In 1979 a late 15th-century wall painting was uncovered on the north wall of the Deanery at Durham, the hallway of the present Deanery. Sandwiched between the remains of this painting, and earlier 13th-century paintwork, is a mass of intersecting and varied medieval graffiti. On the request of the Dean of Durham Cathedral, a project to record, catalogue and interpret these graffiti was initiated in 2010, with Dr Lynda Rollason (Independent Scholar) and Dr Pam Graves (Department of Archaeology)
The recording of the graffiti has presented considerable technical difficulties, but a full photographic record was finally made in the summer of 2013 by Jeff Veitch and Paul Sams.
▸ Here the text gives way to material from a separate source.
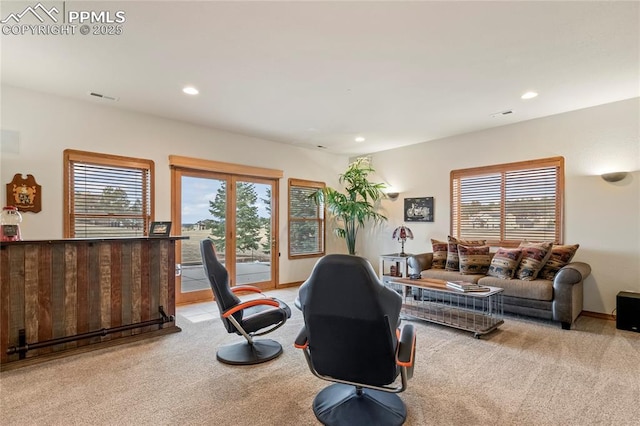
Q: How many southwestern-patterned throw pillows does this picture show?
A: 6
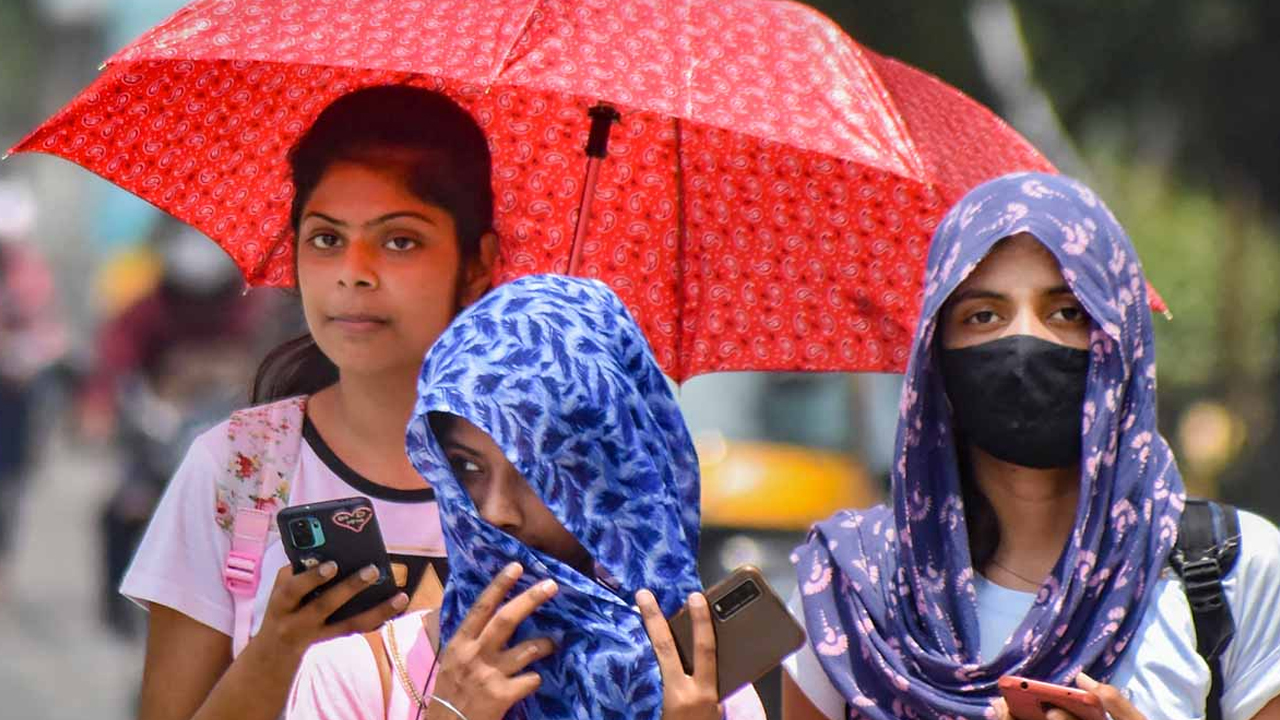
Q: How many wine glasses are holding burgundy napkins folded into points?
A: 0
Initial research into the range of motifs and personal names, in conjunction with documentary and archaeological research into the function and development of the prior’s chapel, has expanded our understanding of the role of the chapel in the prior’s household and monastic community life.
The project continues with next steps including the construction of a GIS-based catalogue of motifs, names, music and text; and experimental remote recording and analysis of the pigments of the wall-painting carried out by Professor Andrew Beeby of the Department of Chemistry, Durham University.
- Graves, CP & Rollason, L (2013). The monastery of Durham and the wider world: medieval graffiti in the prior's chapel. Northern History 50(2): 186-215.
- Graves, P & Rollason, L (2010). The Medieval Prior's Chapel at Durham: its development and use. Monastic Research Bulletin 16: 24-41.